The date was Dec. 14, 1972, the day America retreated from the moon.

Apollo 17, launched 30 years ago Saturday, represents the closing chapter in an awe-inspiring series of a half-dozen, 240,000-mile expeditions that unfolded over a dizzying 42 months. The Apollo program delivered a dozen American astronauts to the moon's rugged terrain for an unprecedented, firsthand look at another world.

Cernan and Schmitt had spent 75 hours on the lunar surface in a boulder-strewn, mountain valley known as Taurus-Littrow. While there, they took three grueling moon walks totaling 22 hours and covered 20 miles in a battery-powered lunar rover, collecting samples of the craters, rocks and mountain slopes.

Giddy with exhaustion, they were ready to come home.

As their final day on the moon wore on, light-hearted banter with Mission Control in Houston became serious as Cernan, the commander, and Schmitt, the pilot, turned their attention to the checklist they had to complete before the fragile spacecraft could leave for Earth.

Finally, at 4:56 p.m. CST, Cernan turned to Schmitt for a final exchange, "OK, Jack, let's get this mother outta here."

Schmitt jabbed a control panel button that sparked the spacecraft's ascent rocket in response and announced, "Ignition."

With those last words, the boxy lunar lander leaped away in a cloud of dust and gravel. Cernan, the last human to walk on the moon, and Schmitt, the only trained scientist ever to make the voyage, were headed back to Earth with 243 pounds of moon rocks.

A decade earlier, President Kennedy had rallied America to the moon to counter Cold War fears of the Soviet Union's missile superiority.

Apollo 11 astronauts Neil Armstrong and Buzz Aldrin became the first explorers to reach the lunar surface on July 20, 1969, easing the sting of two previous Soviet space triumphs. But after Apollo 11 and a near-disaster with Apollo 13, political and financial support for NASA's $100 billion lunar exploration extravaganza dwindled.

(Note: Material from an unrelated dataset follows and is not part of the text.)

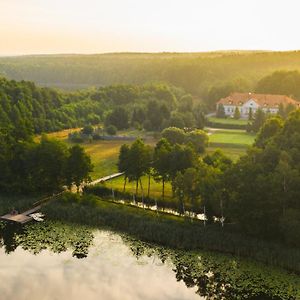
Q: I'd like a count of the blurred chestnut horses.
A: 0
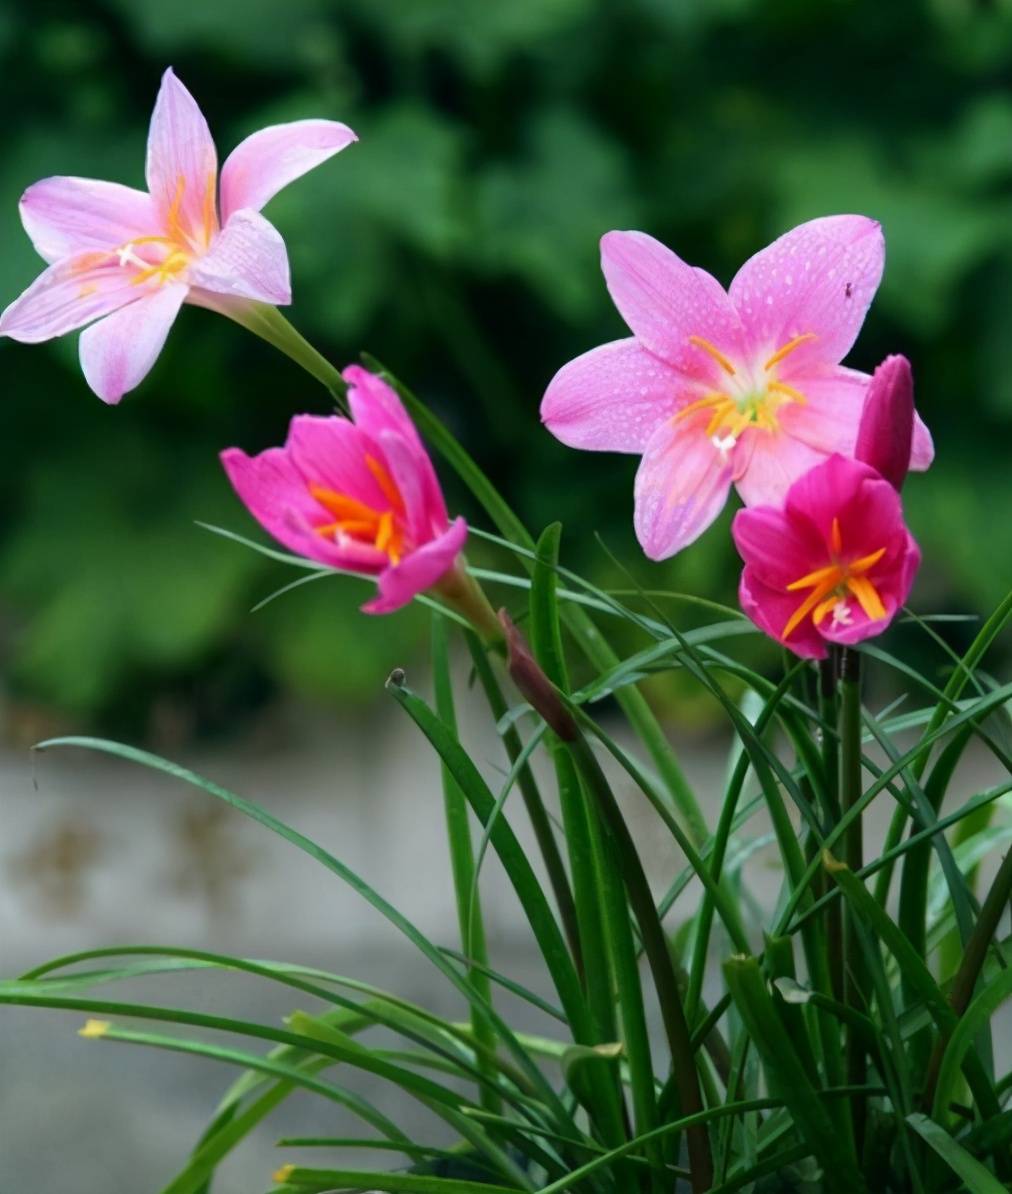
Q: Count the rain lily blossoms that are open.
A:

By the fall of 1970, plans for Apollos 18, 19 and 20 were canceled. Apollo 17 would be the last.

As the final flight of the Apollo program lifted off in fiery nighttime fury from NASA's Kennedy Space Center on Dec. 7, 1972, President Nixon had just won re-election to the White House, despite the unfolding Watergate scandal and domestic discord over race relations and the Vietnam War.

Middle-class Americans worried about the economy, trooped to see The Godfather in movie theaters and tuned their televisions to All in the Family.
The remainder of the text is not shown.